::: Entries provided

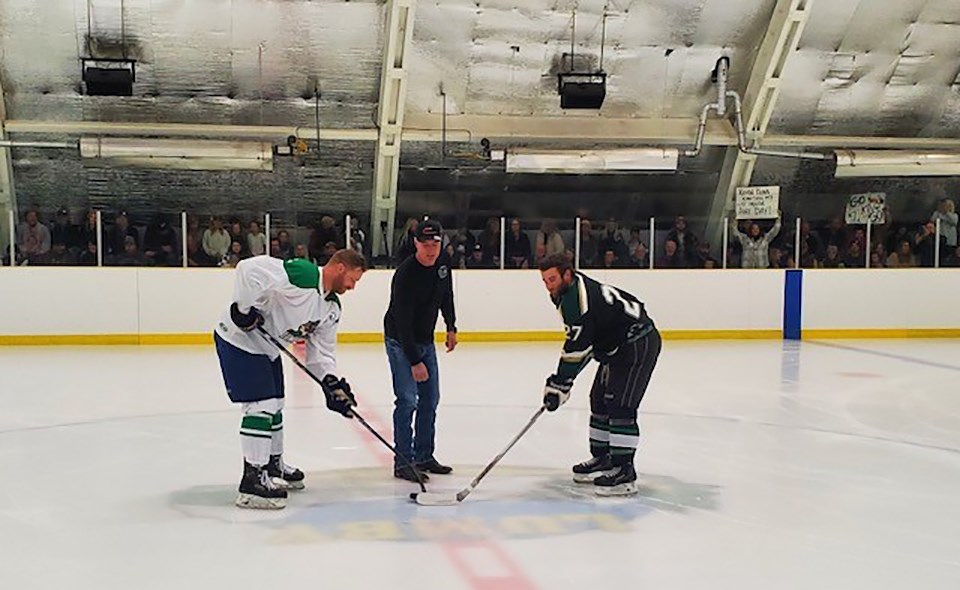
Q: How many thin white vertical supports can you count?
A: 12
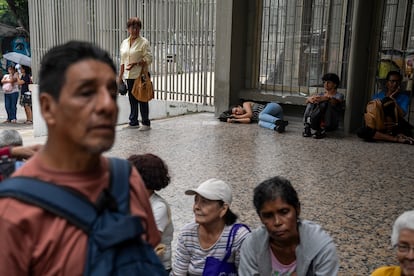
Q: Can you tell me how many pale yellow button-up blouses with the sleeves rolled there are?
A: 1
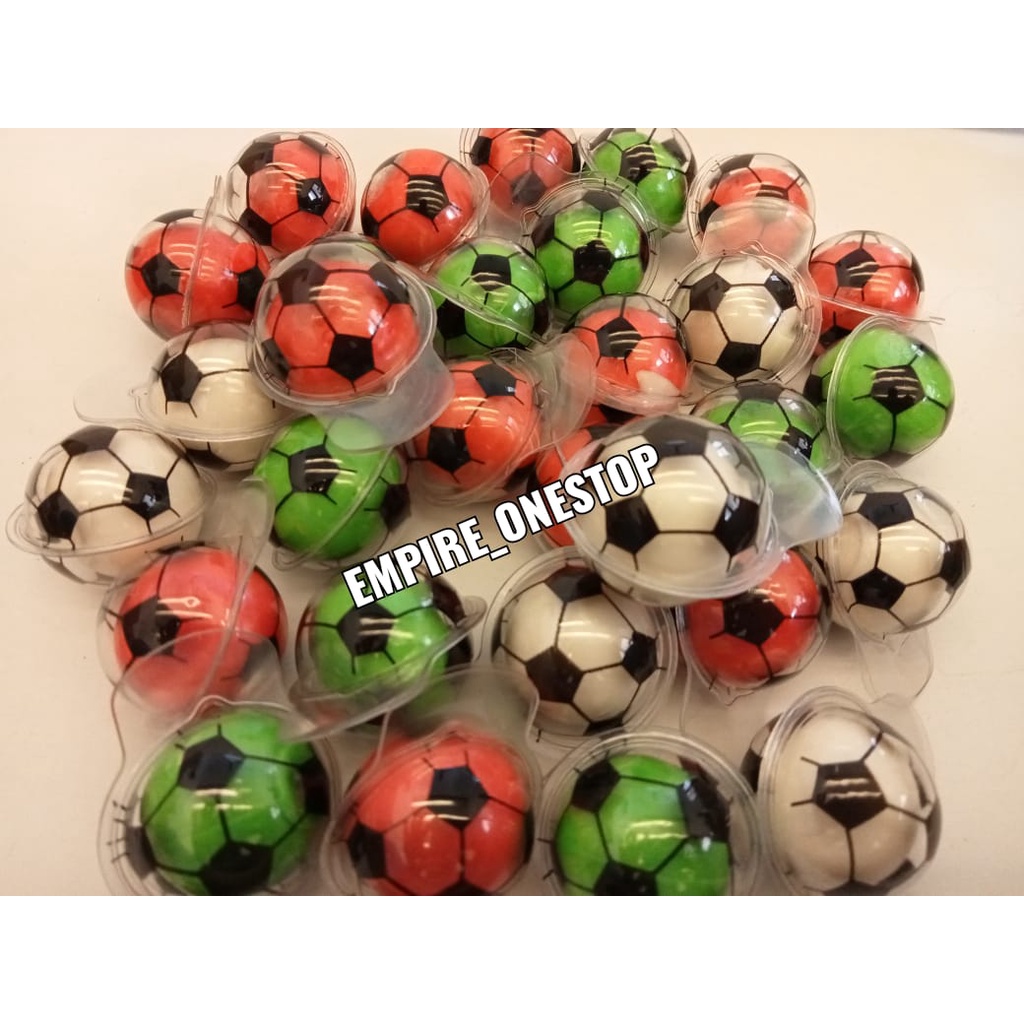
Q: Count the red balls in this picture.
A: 13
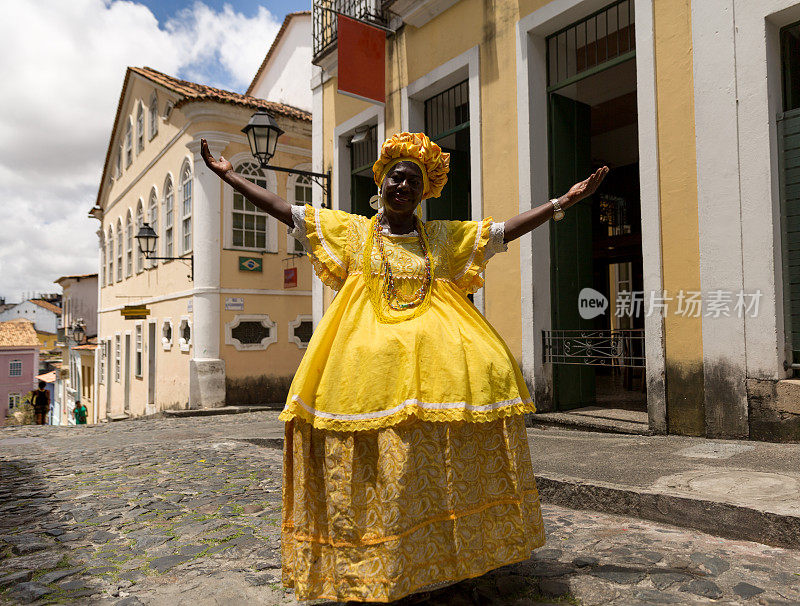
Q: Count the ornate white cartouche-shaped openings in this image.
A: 4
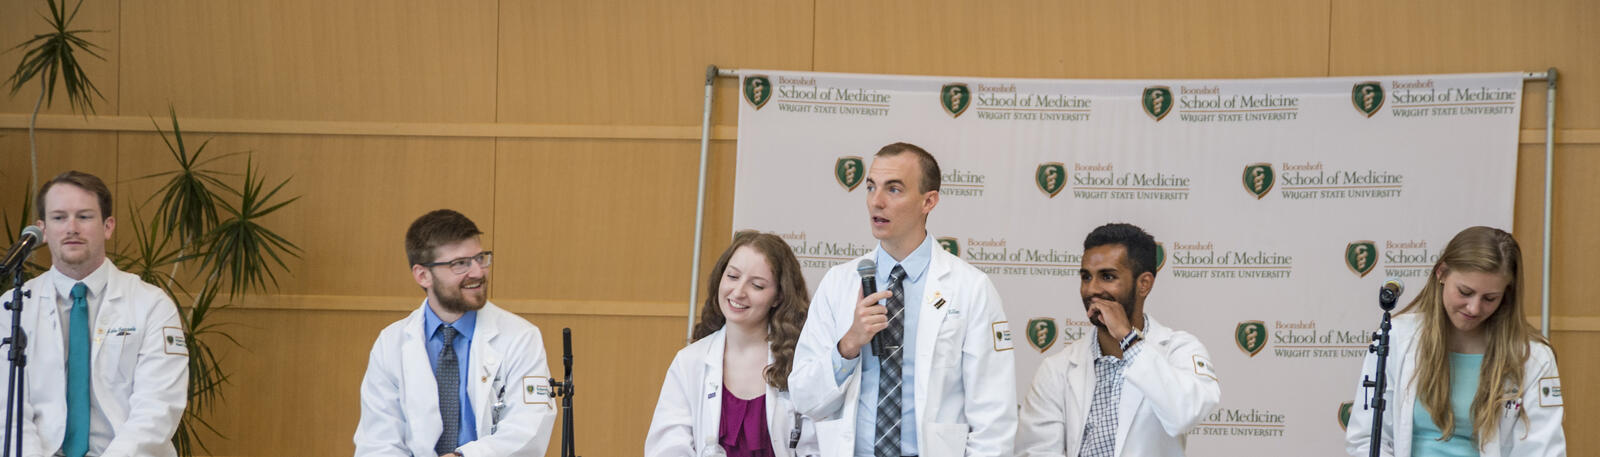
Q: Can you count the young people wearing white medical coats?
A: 6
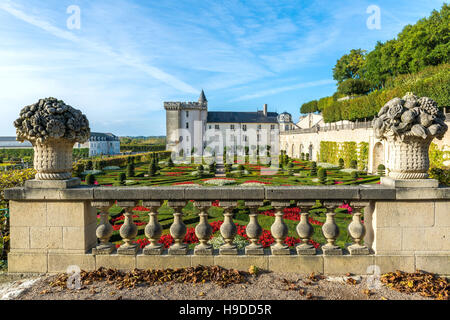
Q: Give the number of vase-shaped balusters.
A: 11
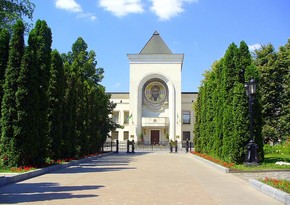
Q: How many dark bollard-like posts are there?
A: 6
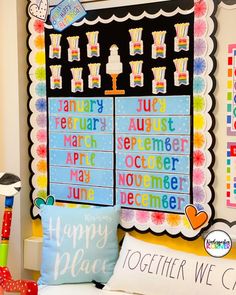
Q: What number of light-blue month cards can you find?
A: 12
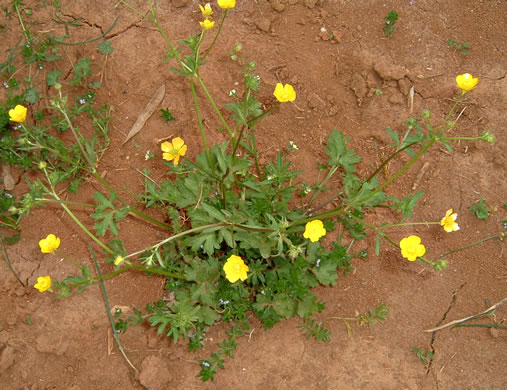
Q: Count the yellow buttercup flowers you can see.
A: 13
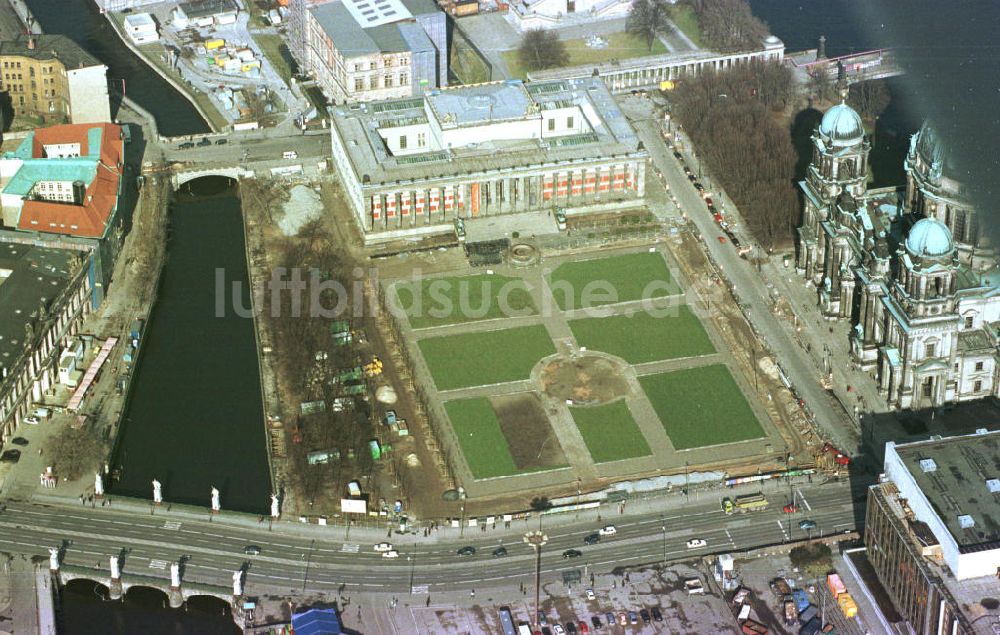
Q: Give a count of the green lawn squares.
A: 7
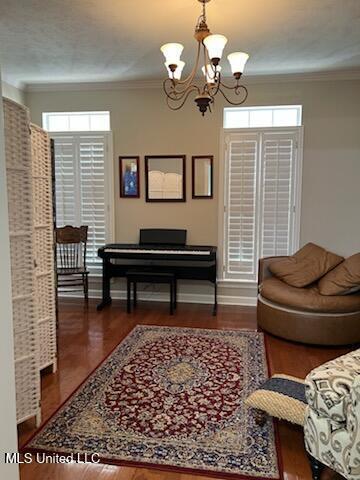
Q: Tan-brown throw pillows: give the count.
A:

::::::

Exercise requirements ▸ Please retype every record above exactly, leaving out the pictures.

Exercise output ▸
Q: How many thin white vertical supports can you count?
A: 12
Q: Can you tell me how many pale yellow button-up blouses with the sleeves rolled there are?
A: 1
Q: Count the red balls in this picture.
A: 13
Q: Count the ornate white cartouche-shaped openings in this image.
A: 4
Q: Can you count the young people wearing white medical coats?
A: 6
Q: Give the number of vase-shaped balusters.
A: 11
Q: How many dark bollard-like posts are there?
A: 6
Q: What number of light-blue month cards can you find?
A: 12
Q: Count the yellow buttercup flowers you can see.
A: 13
Q: Give a count of the green lawn squares.
A: 7
Q: Tan-brown throw pillows: give the count.
A:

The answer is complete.